The big tradeoff: Using JS that requires a browser
There's a glaring problem here. If you create React components that invokes 3rd party code, such as jQuery plugins, Bootstrap's JS components, and so on, you're in for trouble. That means you'll get exceptions when attempting to render this on the server, since these 3rd party JS components expects a full browser environment, something Nashorn is not.
I'm not an experienced React developer, so I don't know how this is typically solved. I would imagine it's possible to greate "progressive enhancement" stype React components, so that you'll yield virtual DOM for a plain input box, and somehow enhance it with a auto-complete JS. It really doesn't make any sense to render interactive components on the server anyway.
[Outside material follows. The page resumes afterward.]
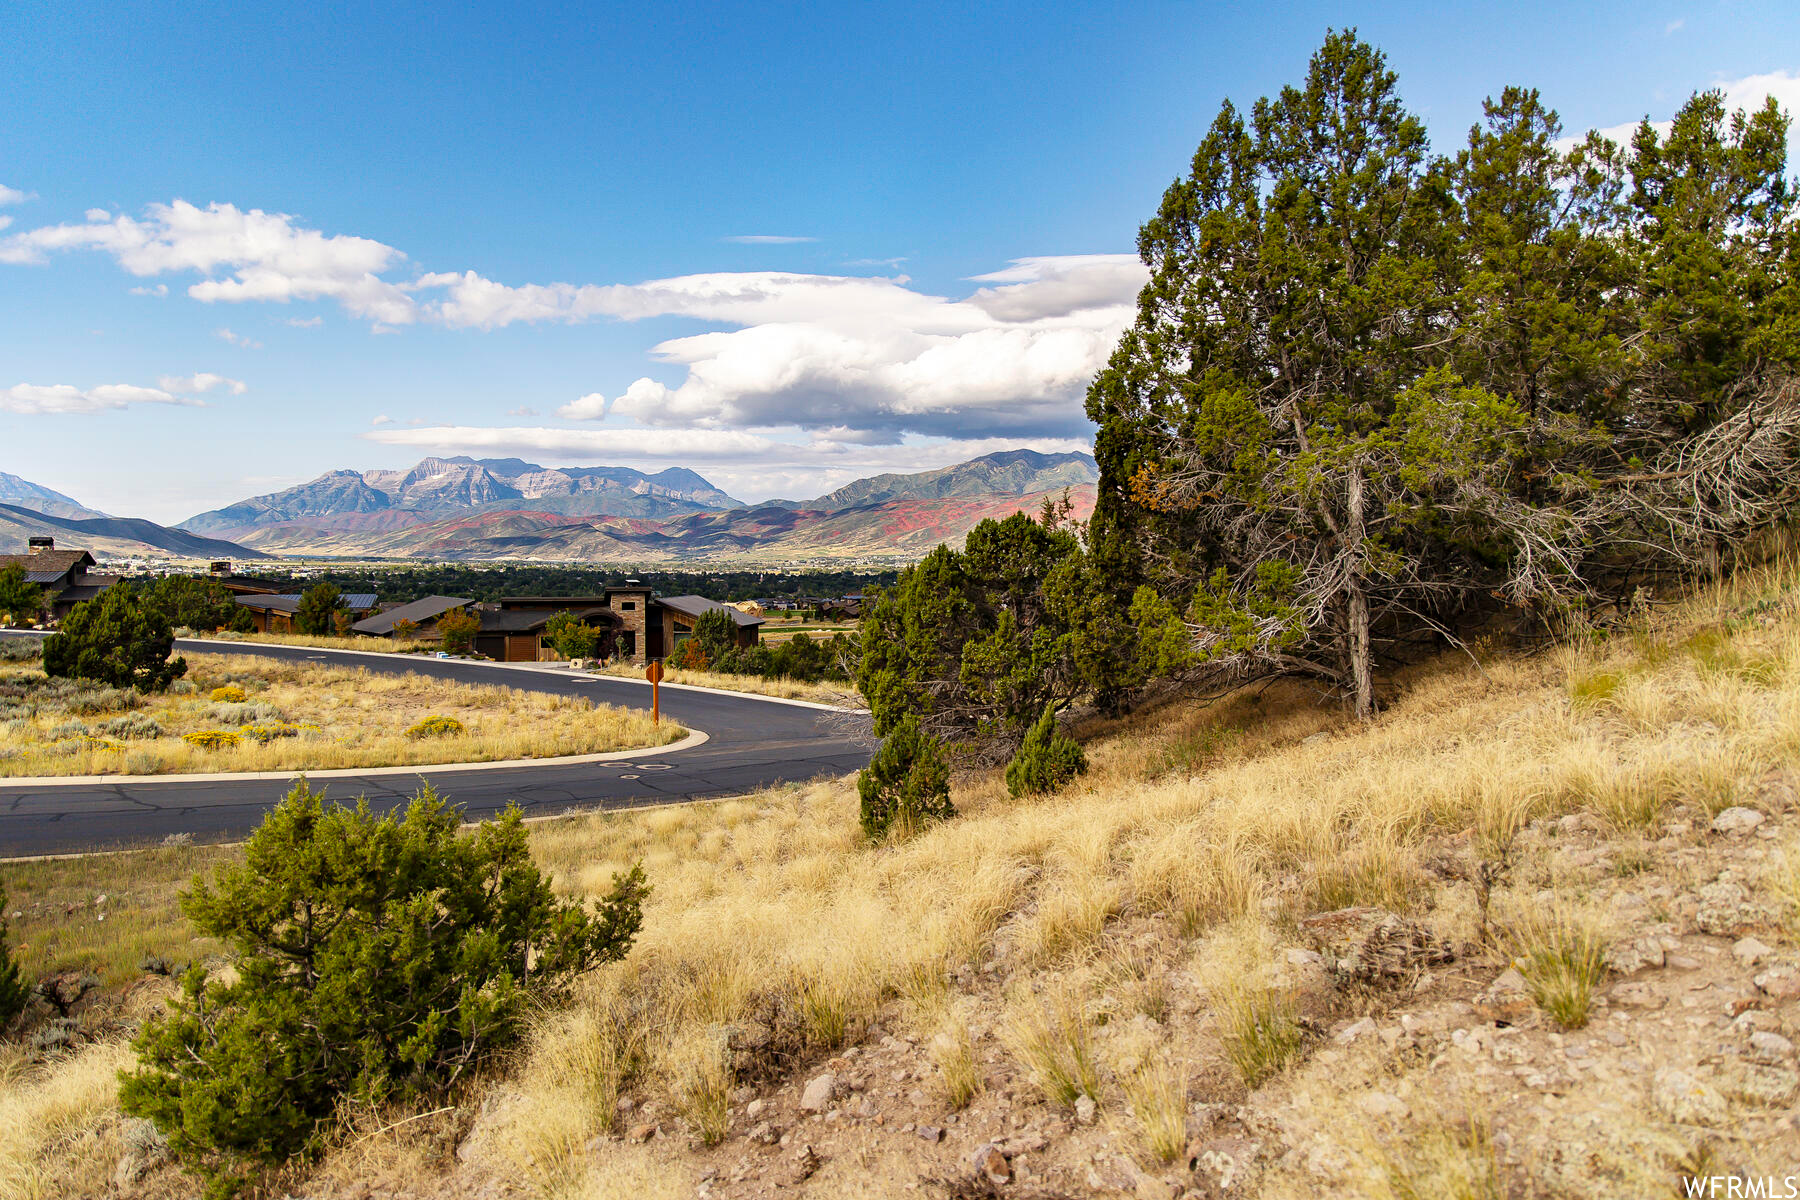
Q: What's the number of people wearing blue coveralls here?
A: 0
Perhaps React has something built-in that makes this easy, so that when you execute on nashorn, the DOM requiring code doesn't execute. If your components and app are progressively enhanced, you should be all good.
Wrapping up
What have we seen and learned?
- We can easily render our single page app as HTML on the server if we use React
- Nashorn makes it easy to invoke JS from a JVM
- React handles "ehnahcing" HTML generated on the server very well
- Our JS single page web app will work without JS even enabled in the browser!
- All URLs will be indexable by a search engine, since our backend serves the HTML automatically in all cases
Not bad!
Again, the full POC can be found at github.com/augustl/react-nashorn-example. I haven't created any sort of reusable library for this yet, since my experience with this sort of architecture is limited to the POC.